FMD outbreaks cause significant agro-economic losses and have severe implications for animal farming throughout much of the world. For example, the estimated costs attributable to the 2001 outbreak of FMD in the U.K. were £8 billion, including the costs of slaughtering and sanitarily disposing of 6 million livestock. The virus causing the disease is highly contagious and can be spread by direct contact, through aerosols to uninfected livestock by infected livestock, or by domestic or wild animals. FMDV may be also transmitted by contact with contaminated farming equipment, vehicles, clothing, or feed. Consequently, the containment of FMDV demands considerable effort and expenses including those required for vaccination, vigilance and strict monitoring of livestock, or culling and disposal of infected livestock, as well as for accommodating transport and trade restrictions, quarantines and other administrative and legal issues.
The current most commonly used FMD vaccines utilize whole virus that has been killed, inactivated, and/or attenuated. A whole virus vaccine includes dozens of FMDV antigens to provide a broad spectrum of immunity against different. FMDV strains and variants, including those arising due to antigenic drift or antigenic shift.
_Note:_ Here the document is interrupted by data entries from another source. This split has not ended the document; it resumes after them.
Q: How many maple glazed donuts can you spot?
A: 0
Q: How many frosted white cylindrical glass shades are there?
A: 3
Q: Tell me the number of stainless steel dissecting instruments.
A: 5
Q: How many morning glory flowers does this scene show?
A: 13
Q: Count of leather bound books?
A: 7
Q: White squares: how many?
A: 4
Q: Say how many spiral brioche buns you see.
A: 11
However, this vaccine platform is fraught with many limitations and shortcomings. Animals immunized with the whole virus are difficult to distinguish from infected animals. Once exposed to the whole virus antigens one's ability to immunologically differentiate between infected and vaccinated animals is limited. The efficacy of the current vaccine formulations is also limited by immunogenic instability and short vaccine shelf life that results in a loss of potency upon transportation or storage that results in subsequent induction of insufficient immunity or immunity of a short duration. Furthermore, the set-up and running costs of producing the current FMDV vaccine in potent form and securing and maintaining its production facilities are very high. For example, the mode of producing current FMDV vaccine raises safety concerns due to the possibility of virus escape from vaccine production facilities. Recombinant production of FMDV antigens, which could avoid the problems inherent to use of whole virus-based vaccines, is impeded by the promiscuous proteolytic activity of the FMDV 3C protease which is required for the processing of FMDV antigens from the FMDV P1 precursor polypeptide, but which also cleaves proteins in host cells used to express recombinant FMDV antigens. Native FMDV 3C protease is toxic to host cells and significantly reduces their ability to express immunogenic FMDV antigens in significant amounts.
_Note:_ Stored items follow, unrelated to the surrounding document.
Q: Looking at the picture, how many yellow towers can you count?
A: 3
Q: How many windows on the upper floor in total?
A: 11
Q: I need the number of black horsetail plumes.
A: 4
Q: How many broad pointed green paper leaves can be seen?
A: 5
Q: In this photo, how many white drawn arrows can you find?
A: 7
NIa proteases, such as TEV protease, were known but had never been tested or applied in a platform for the production of FMDV antigens or immunogens. It was unknown whether such proteases would ameliorate or exacerbate the problems associated with the use of FMDV 3C protease or other picornavirus proteases. Similarly, the effects of omission of expression of a FMDV 3C protease on the recombinant production and subsequent assembly of FMDV structural proteins into FMDV capsids had never been investigated.
There is a continuing need and interest in the development of new second or third generation vaccines that safely generate strong, stable, and broad protective immune responses against FMDV. With these objectives in mind, the inventors developed modifications to FMDV P1 precursor polypeptide to permit it to be cleaved and processed by a potyvirus NIa protease, such as TEV protease, thus producing immunogenic viral antigens, while reducing or eliminating the cytotoxic effects produced by the FMDV 3C protease conventionally used to recombinantly produce FMDV antigens and immunogens.